Hi everyone glad to be here. I'm getting a couple of Nigerian Dwarf does for milking and I was wondering if anyone has experience, or if there is any information out there regarding using winter rye to make hay for goats? Also, what about white clover? I have fields of winter rye and white clover that I could make hay out of later this spring but I wasn't sure if that would be an OK source to make goat hay with? Would there be anything that would not make this a good hay to feed my goats as the only hay during the winter?

I plan to do a planting of Sucraseed high sugar grass with alfalfa this August which should give me some good hay for next year, but I was wondering if the cereal rye and white clover could be used for this year?

thanks!


----------



## SalteyLove (Jun 18, 2011)

Congratulations on your soon-to-be additions!

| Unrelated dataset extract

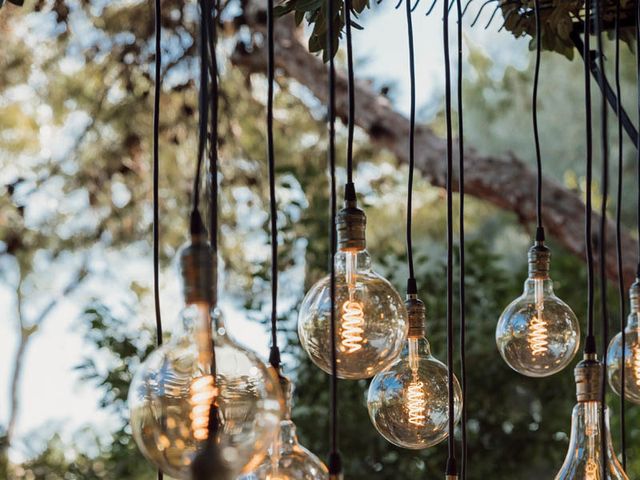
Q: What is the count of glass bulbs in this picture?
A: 7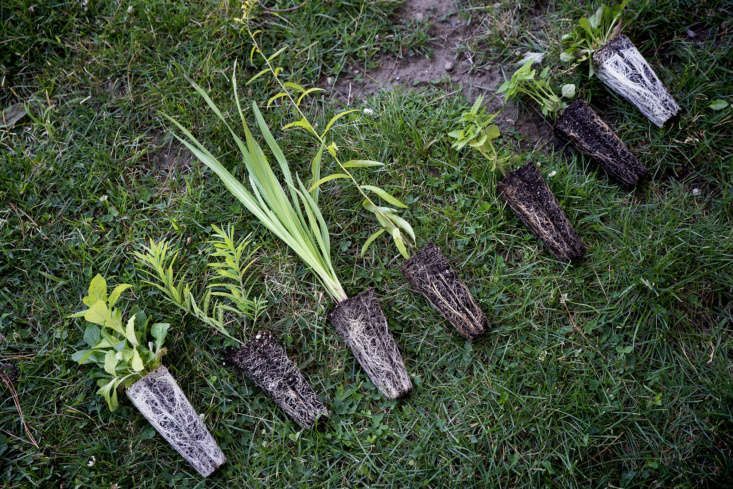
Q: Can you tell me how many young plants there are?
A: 7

I believe there is a chemical reason not to feed straight clover hay but can't recall off the top of my head. And winter rye I know is fine to run goats over for pasture - but I've never seen it baled! You may not have enough protein in there for milkers - are you planning to use alfalfa pellets and/or grain in addition?

Hopefully some folks more familiar with those hays can jump in!


----------



## top_goat (Sep 16, 2014)

Welcome, bornagain62511!


----------



## bornagain62511 (Mar 3, 2015)

top_goat said:


> Welcome, bornagain62511!


Thank you for the welcome!


----------



## bornagain62511 (Mar 3, 2015)

SalteyLove said:


> Congratulations on your soon-to-be additions!
> 
> I believe there is a chemical reason not to feed straight clover hay but can't recall off the top of my head. And winter rye I know is fine to run goats over for pasture - but I've never seen it baled! You may not have enough protein in there for milkers - are you planning to use alfalfa pellets and/or grain in addition?
> 
> Hopefully some folks more familiar with those hays can jump in!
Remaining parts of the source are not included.